While I sat there I counted five White-Crowned Sparrows in the yard. That’s an all-time high.  I am delighted that they considered my yard a stopover for at least week, on their way north to their breeding grounds. In particular, one male was singing loud and clear directly over me and as hard as I tried to get a video, I had too large a lens to capture his image with his song, but I did manage to record him on my cellphone which I was using to do a yard list on ebird.

The neighbors’ dog was out in their yard and she was going crazy over any squirrel that appeared.

The usual cast of characters included a Mourning Dove, an American Robin, and a few American Goldfinches.

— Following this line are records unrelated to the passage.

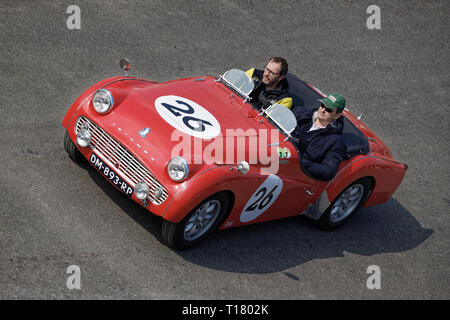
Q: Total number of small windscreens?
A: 2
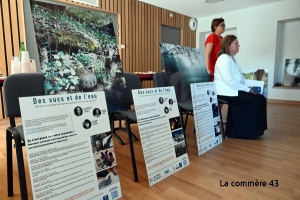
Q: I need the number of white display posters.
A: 3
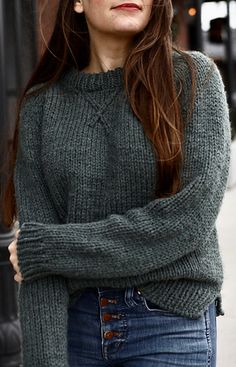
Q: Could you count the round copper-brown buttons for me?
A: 3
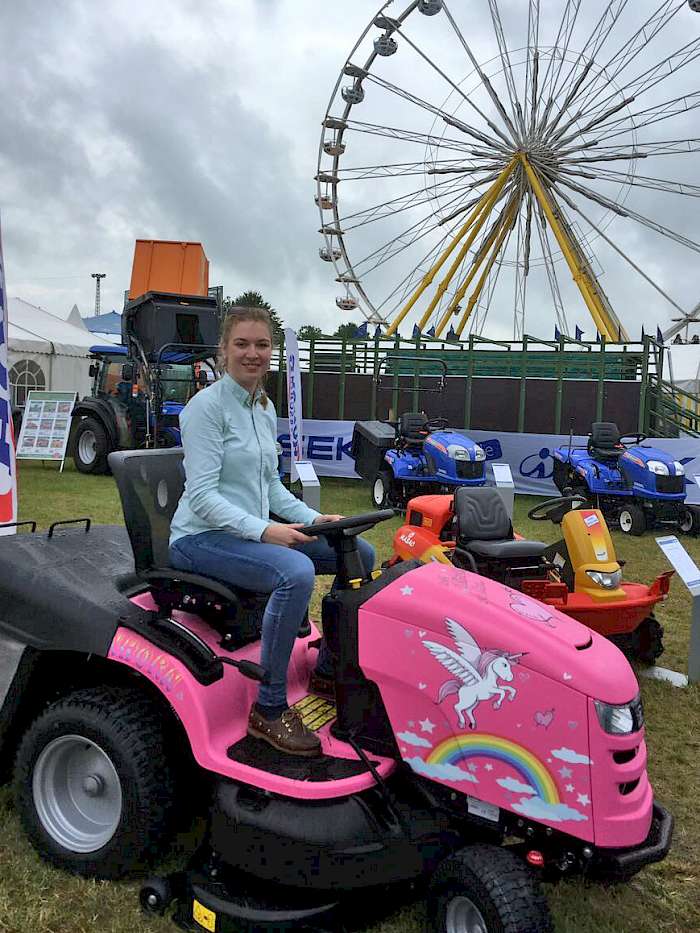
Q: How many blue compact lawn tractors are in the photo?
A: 2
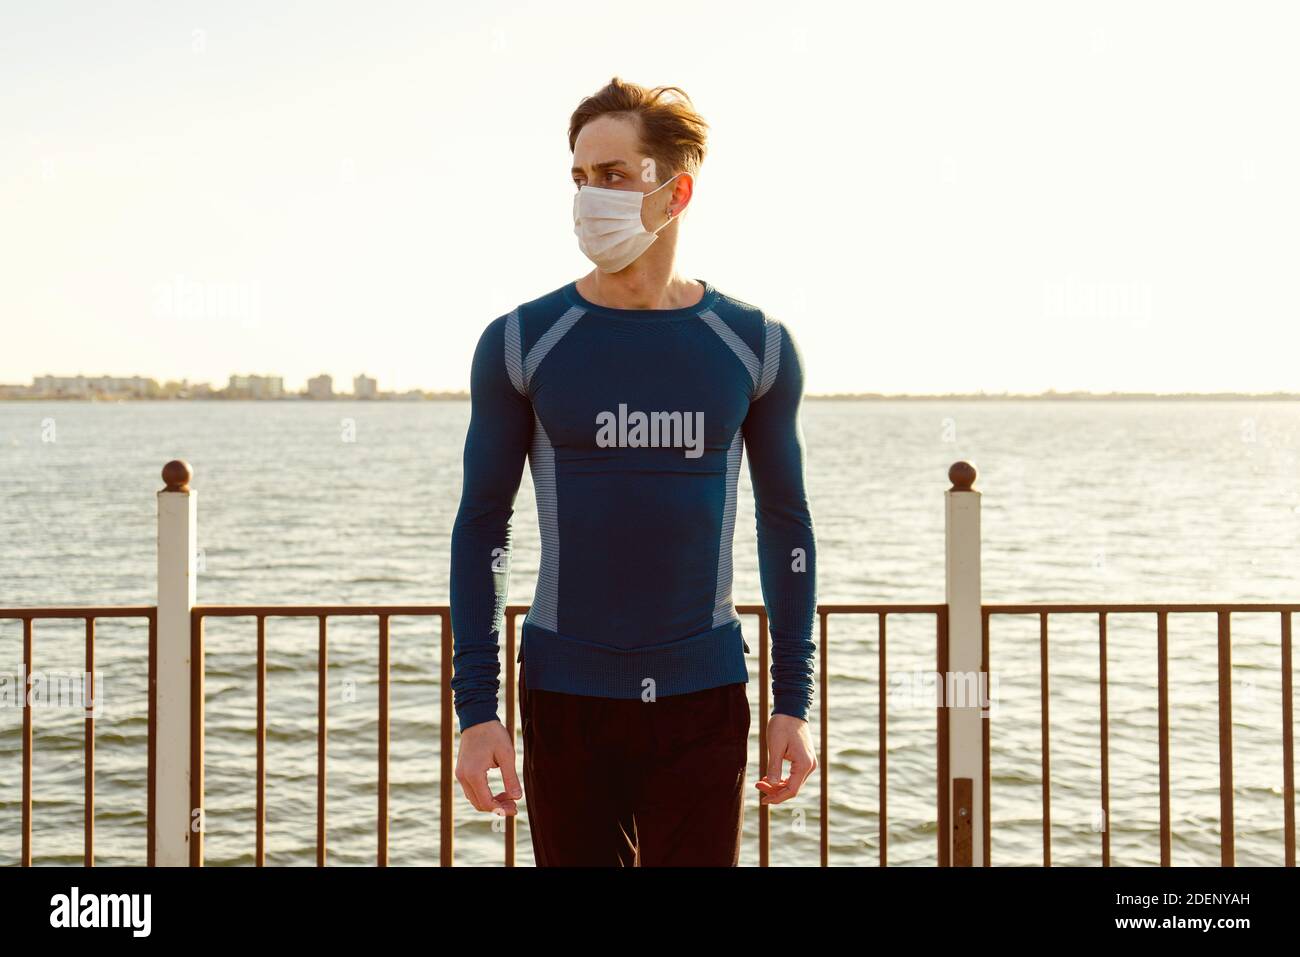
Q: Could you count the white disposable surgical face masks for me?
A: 1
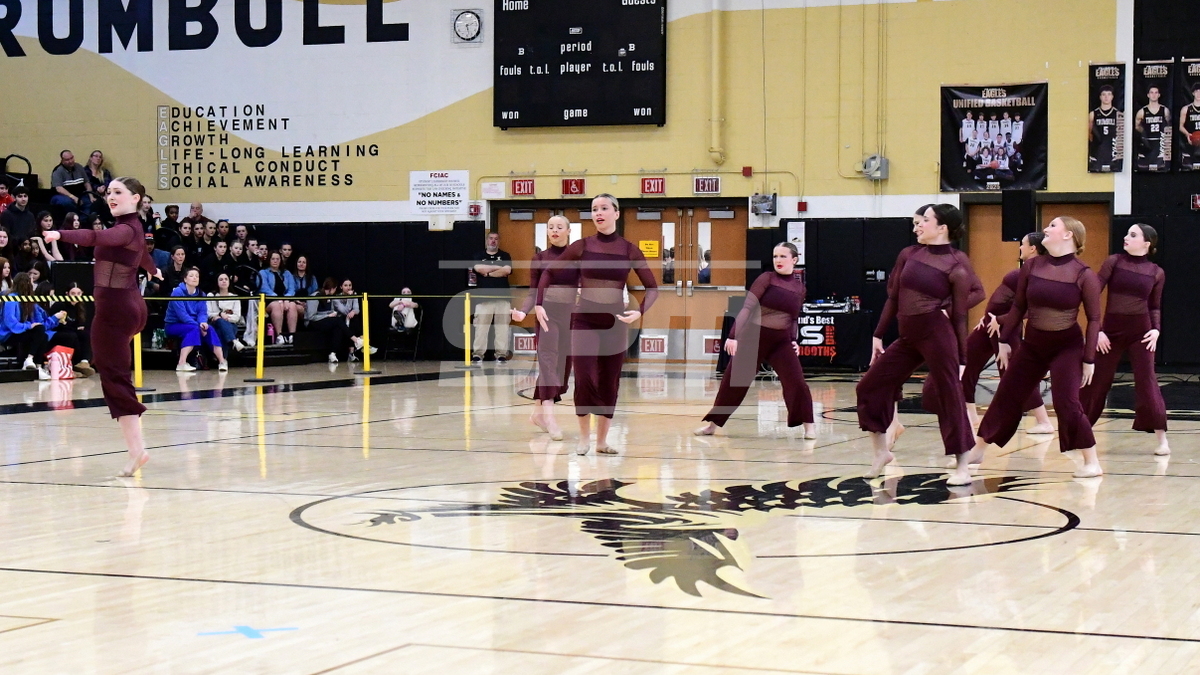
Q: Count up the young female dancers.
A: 9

There was some serious courting going on with a couple House Finches.

The Redbud is in full bloom.

HOSP 5-5-18-2452And it’s hard to find a spot in the yard that doesn’t have some wild violets blooming on it. My plan is to try to eradicate most of it today. Presently we have had cool, rainy weather, so it will be a muddy business to remove, but no more rain is predicted until later tonight, and this may be my last chance to remediate the landscape.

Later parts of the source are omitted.